Pruning lets in more light, encouraging buds to form, which produces more fruit. Pruning a young tree will hasten fruit production, but commands continual pruning every year to maintain the ideal shapes for commercial production. Take industry out of the fruit tree’s development allows the tree to naturally select it’s own shape and production without human ego assuming we can do it better. There are many cultivars that cannot survive without pruning, so be aware that if you choose the lazy rout and let the fruit tree fend for its self, you will loose more trees, but the ones that make it will be a good foundation for future grafting to replace the lost varieties. You’ll have to wait a few more years for un-pruned fruit trees to develop a good fruiting crown, but letting nature work in her own time usually reaps great reward in the long run.

Remember that most fruit trees have been grafted, and come from lineages of heavy cultivation. Apples are not a far cry from Malus sieversii, their Kazakhstan ancestor back in eastern Europe. Varieties today are countless, and have all manner of make and use- from baking to cider. Though the best fruiting varieties are grafted, you can still plant apple seeds and get fruiting trees, but they will most likely not produce very appetizing eating apples- if they produce anything at all. Still, out of every great apple strain there was a tree from seed originally. We’ve lost so many heritage apple strains, but some are being rediscovered here in The Pacific Northwest. In my own research in seed planting, I came across this video by Stefan Sobkowiak, which give a great explanation for planting seeds and what happens. Most domestic fruit seeds behave similarly, you must graft to get a specific type of fruit consistently.
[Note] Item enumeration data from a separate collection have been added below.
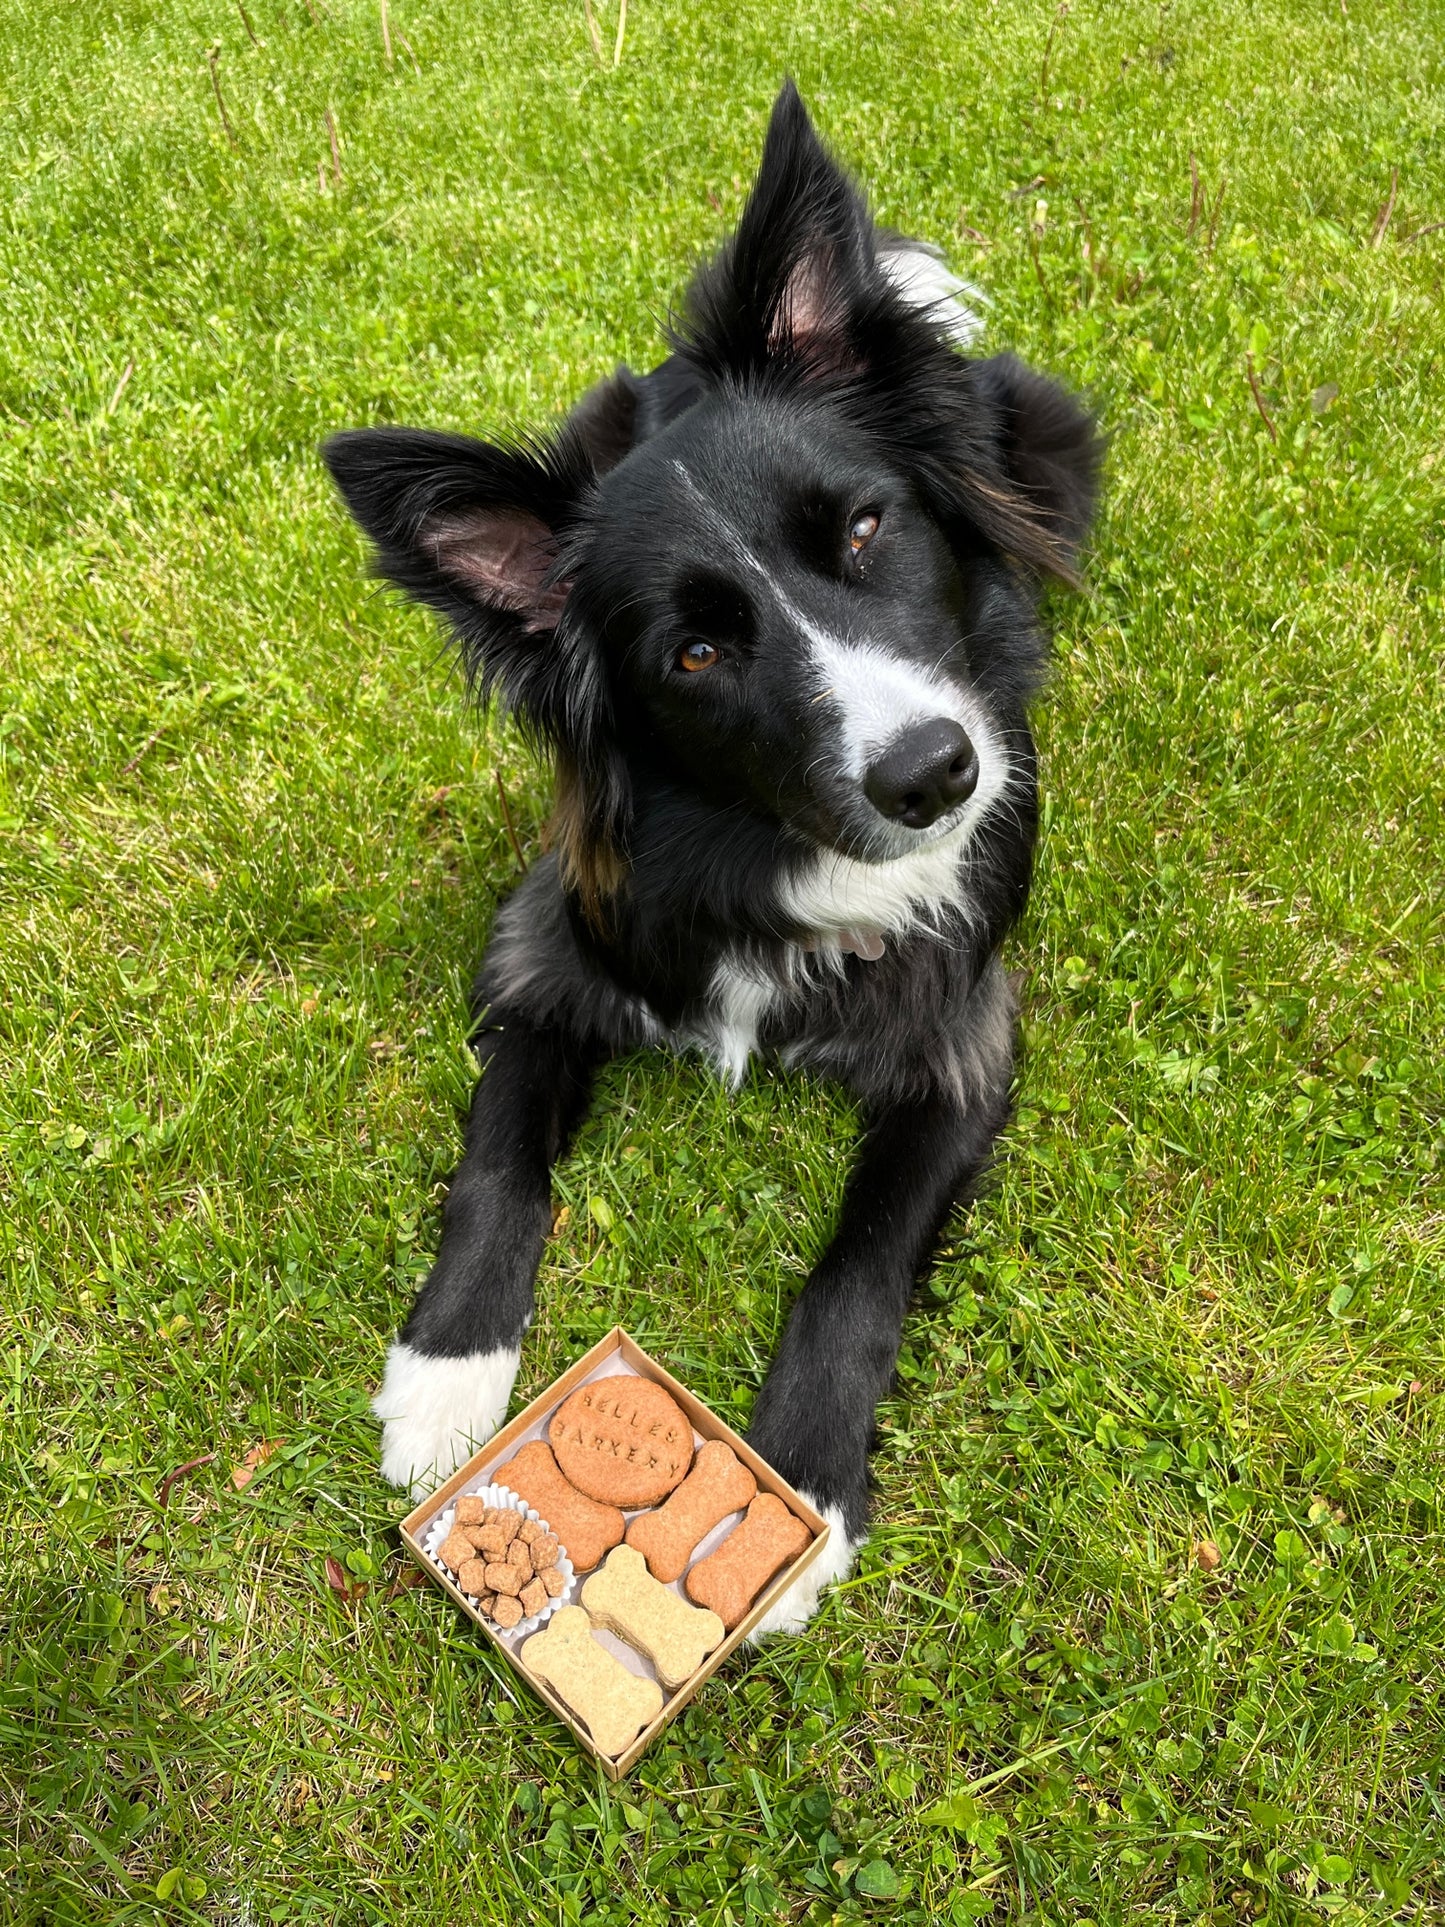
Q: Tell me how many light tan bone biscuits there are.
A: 2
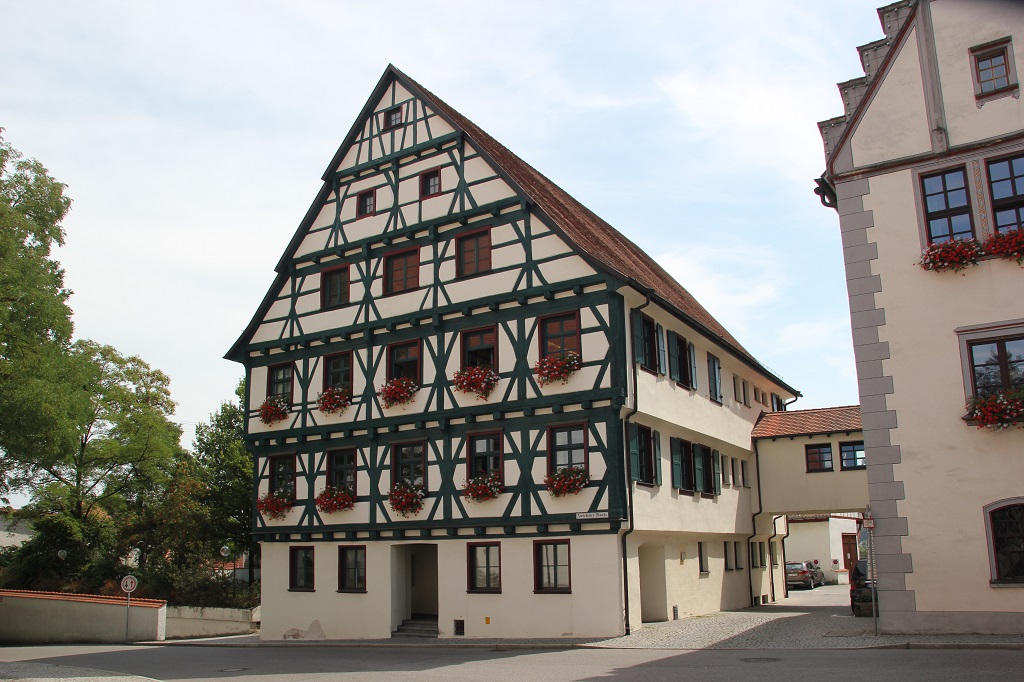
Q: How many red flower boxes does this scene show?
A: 13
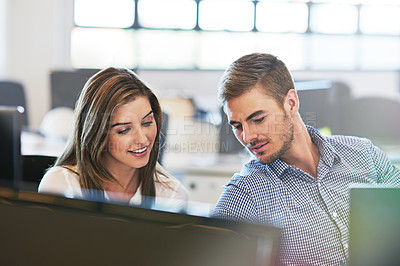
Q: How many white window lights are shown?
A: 12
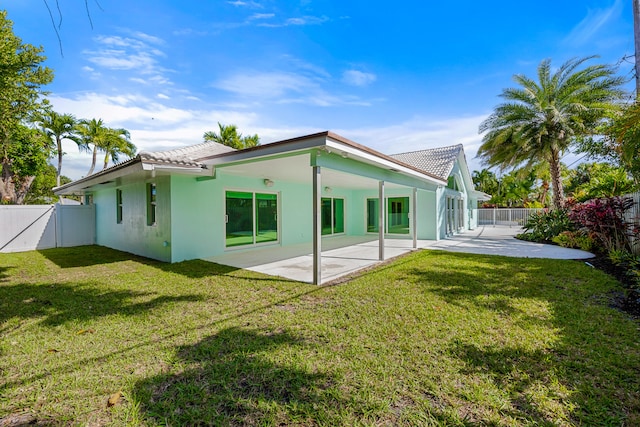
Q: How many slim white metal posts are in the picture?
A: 3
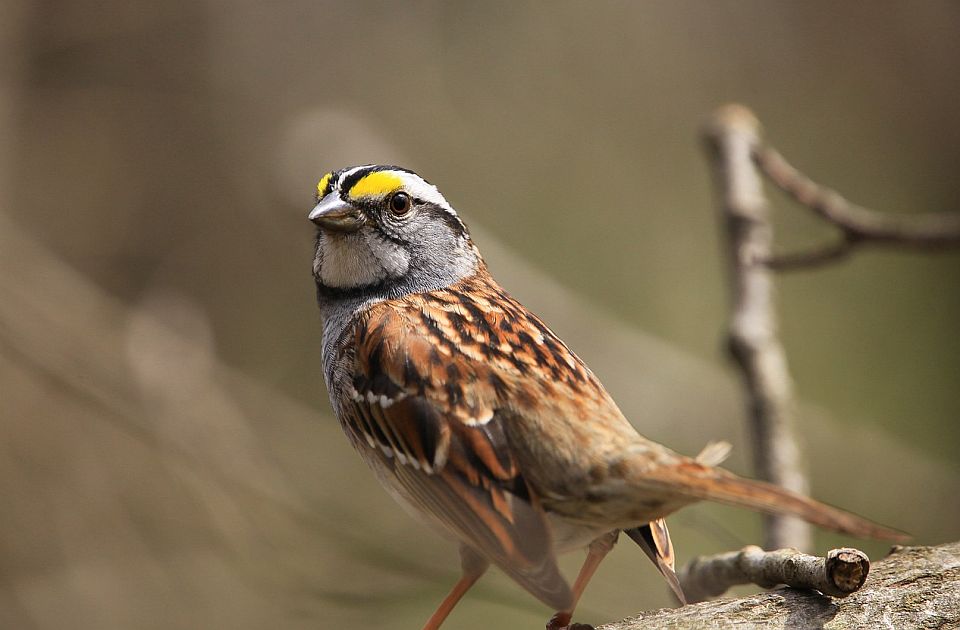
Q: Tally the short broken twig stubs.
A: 1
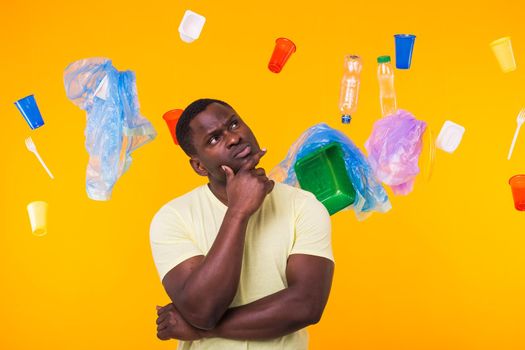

Pruning is a tool for shaping growth of any vegetation, and will impact growth rate too. Pleachering brings out suckers while pruning usually removes them. There are many kinds of shaping techniques beyond these two examples. The action of shaping growth is high maintenance in the short term, but you can also choose to not prune, or pleacher once and let the horizontal growth go. At EEC, we’re always embracing less work, so I do not plan to lay hedges more than once, as the long term vision here it to let the forest return. Fruit trees will get shaded out, and hedges will melt into the forest understory. Being able to picture the development of your tended space through many seasons of growth will help in determining when you should- or if you should make cuts. Most pruning and pleachering happens while the tree is dormant, so plan on an active winter schedule in your orchard or along your hedgerow to have lasting effect and healthy vegetation.